* Exercise brief *
Go to the line containing "Q: Outdoor sectional sofas: how many?" in the records below and retype from there through the final line, exactly.
(Beginning of Exercise data)
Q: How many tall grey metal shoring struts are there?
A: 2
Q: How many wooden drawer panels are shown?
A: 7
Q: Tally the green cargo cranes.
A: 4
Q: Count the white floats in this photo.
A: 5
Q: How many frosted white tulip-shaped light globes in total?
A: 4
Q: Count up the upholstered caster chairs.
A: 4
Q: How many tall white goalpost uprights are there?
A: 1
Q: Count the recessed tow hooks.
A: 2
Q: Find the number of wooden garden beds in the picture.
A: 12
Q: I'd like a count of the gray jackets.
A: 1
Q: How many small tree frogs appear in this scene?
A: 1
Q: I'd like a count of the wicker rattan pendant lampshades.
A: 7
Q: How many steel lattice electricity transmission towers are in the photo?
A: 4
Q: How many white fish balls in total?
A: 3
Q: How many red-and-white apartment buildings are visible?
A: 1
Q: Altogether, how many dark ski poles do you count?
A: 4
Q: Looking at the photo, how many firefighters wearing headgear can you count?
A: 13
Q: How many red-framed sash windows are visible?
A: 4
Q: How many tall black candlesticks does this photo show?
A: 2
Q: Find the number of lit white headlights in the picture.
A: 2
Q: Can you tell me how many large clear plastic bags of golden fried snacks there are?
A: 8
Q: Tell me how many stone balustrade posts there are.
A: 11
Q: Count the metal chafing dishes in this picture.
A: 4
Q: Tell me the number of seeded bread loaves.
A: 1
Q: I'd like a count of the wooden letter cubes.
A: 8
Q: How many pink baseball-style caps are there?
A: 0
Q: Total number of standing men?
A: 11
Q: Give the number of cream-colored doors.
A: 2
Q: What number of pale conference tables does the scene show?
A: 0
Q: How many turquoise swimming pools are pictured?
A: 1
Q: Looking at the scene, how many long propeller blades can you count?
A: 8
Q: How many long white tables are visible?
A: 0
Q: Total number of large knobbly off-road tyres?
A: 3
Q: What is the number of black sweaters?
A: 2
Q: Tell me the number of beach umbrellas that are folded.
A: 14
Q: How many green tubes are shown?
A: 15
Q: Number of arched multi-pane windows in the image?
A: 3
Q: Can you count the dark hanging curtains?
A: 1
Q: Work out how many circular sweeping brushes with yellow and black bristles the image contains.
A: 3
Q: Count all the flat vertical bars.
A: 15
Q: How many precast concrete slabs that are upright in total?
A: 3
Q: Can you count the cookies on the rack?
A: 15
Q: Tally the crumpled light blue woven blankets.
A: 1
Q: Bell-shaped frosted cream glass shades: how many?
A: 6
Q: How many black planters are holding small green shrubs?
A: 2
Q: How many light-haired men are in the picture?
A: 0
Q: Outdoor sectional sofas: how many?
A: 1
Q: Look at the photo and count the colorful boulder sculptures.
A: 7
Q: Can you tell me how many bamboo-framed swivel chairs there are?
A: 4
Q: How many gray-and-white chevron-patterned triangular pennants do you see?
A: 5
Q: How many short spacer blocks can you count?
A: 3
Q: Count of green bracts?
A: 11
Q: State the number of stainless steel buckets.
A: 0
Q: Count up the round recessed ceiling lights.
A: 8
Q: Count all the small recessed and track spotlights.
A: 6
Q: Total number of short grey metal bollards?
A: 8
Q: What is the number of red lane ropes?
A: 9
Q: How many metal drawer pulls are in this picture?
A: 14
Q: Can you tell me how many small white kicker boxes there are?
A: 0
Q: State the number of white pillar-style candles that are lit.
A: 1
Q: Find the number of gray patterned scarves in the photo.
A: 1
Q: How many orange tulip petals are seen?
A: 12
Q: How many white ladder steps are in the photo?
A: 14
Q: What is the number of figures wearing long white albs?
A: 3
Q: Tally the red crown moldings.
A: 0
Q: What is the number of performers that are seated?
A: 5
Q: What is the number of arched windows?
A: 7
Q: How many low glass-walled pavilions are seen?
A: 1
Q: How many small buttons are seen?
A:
(End of Exercise data)
* Task solution *
Q: Outdoor sectional sofas: how many?
A: 1
Q: Look at the photo and count the colorful boulder sculptures.
A: 7
Q: Can you tell me how many bamboo-framed swivel chairs there are?
A: 4
Q: How many gray-and-white chevron-patterned triangular pennants do you see?
A: 5
Q: How many short spacer blocks can you count?
A: 3
Q: Count of green bracts?
A: 11
Q: State the number of stainless steel buckets.
A: 0
Q: Count up the round recessed ceiling lights.
A: 8
Q: Count all the small recessed and track spotlights.
A: 6
Q: Total number of short grey metal bollards?
A: 8
Q: What is the number of red lane ropes?
A: 9
Q: How many metal drawer pulls are in this picture?
A: 14
Q: Can you tell me how many small white kicker boxes there are?
A: 0
Q: State the number of white pillar-style candles that are lit.
A: 1
Q: Find the number of gray patterned scarves in the photo.
A: 1
Q: How many orange tulip petals are seen?
A: 12
Q: How many white ladder steps are in the photo?
A: 14
Q: What is the number of figures wearing long white albs?
A: 3
Q: Tally the red crown moldings.
A: 0
Q: What is the number of performers that are seated?
A: 5
Q: What is the number of arched windows?
A: 7
Q: How many low glass-walled pavilions are seen?
A: 1
Q: How many small buttons are seen?
A:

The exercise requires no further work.